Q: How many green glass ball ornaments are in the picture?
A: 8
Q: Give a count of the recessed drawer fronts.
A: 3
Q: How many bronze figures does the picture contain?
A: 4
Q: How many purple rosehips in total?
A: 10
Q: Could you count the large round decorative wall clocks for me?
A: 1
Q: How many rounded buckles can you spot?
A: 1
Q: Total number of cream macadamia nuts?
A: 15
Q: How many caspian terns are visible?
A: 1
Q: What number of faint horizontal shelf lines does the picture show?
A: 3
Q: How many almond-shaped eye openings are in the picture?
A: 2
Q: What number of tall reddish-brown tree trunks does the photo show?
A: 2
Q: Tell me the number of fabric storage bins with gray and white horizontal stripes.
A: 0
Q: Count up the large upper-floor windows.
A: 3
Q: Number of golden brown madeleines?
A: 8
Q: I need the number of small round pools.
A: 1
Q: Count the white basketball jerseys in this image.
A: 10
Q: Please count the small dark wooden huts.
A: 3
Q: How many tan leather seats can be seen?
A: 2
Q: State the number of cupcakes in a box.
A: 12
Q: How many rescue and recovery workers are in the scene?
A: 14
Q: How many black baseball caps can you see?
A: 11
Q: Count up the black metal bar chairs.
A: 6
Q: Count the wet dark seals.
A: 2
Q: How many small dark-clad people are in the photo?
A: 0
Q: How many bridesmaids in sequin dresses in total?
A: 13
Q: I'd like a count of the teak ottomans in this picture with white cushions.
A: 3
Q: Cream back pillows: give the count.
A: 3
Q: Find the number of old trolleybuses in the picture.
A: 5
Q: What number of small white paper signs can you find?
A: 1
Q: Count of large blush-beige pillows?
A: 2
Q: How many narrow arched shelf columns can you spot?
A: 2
■ ■ ■ ■
● **Work to be completed**:
Copy out the records once more, with nothing altered.

● **Output of the exercise**:
Q: How many green glass ball ornaments are in the picture?
A: 8
Q: Give a count of the recessed drawer fronts.
A: 3
Q: How many bronze figures does the picture contain?
A: 4
Q: How many purple rosehips in total?
A: 10
Q: Could you count the large round decorative wall clocks for me?
A: 1
Q: How many rounded buckles can you spot?
A: 1
Q: Total number of cream macadamia nuts?
A: 15
Q: How many caspian terns are visible?
A: 1
Q: What number of faint horizontal shelf lines does the picture show?
A: 3
Q: How many almond-shaped eye openings are in the picture?
A: 2
Q: What number of tall reddish-brown tree trunks does the photo show?
A: 2
Q: Tell me the number of fabric storage bins with gray and white horizontal stripes.
A: 0
Q: Count up the large upper-floor windows.
A: 3
Q: Number of golden brown madeleines?
A: 8
Q: I need the number of small round pools.
A: 1
Q: Count the white basketball jerseys in this image.
A: 10
Q: Please count the small dark wooden huts.
A: 3
Q: How many tan leather seats can be seen?
A: 2
Q: State the number of cupcakes in a box.
A: 12
Q: How many rescue and recovery workers are in the scene?
A: 14
Q: How many black baseball caps can you see?
A: 11
Q: Count up the black metal bar chairs.
A: 6
Q: Count the wet dark seals.
A: 2
Q: How many small dark-clad people are in the photo?
A: 0
Q: How many bridesmaids in sequin dresses in total?
A: 13
Q: I'd like a count of the teak ottomans in this picture with white cushions.
A: 3
Q: Cream back pillows: give the count.
A: 3
Q: Find the number of old trolleybuses in the picture.
A: 5
Q: What number of small white paper signs can you find?
A: 1
Q: Count of large blush-beige pillows?
A: 2
Q: How many narrow arched shelf columns can you spot?
A: 2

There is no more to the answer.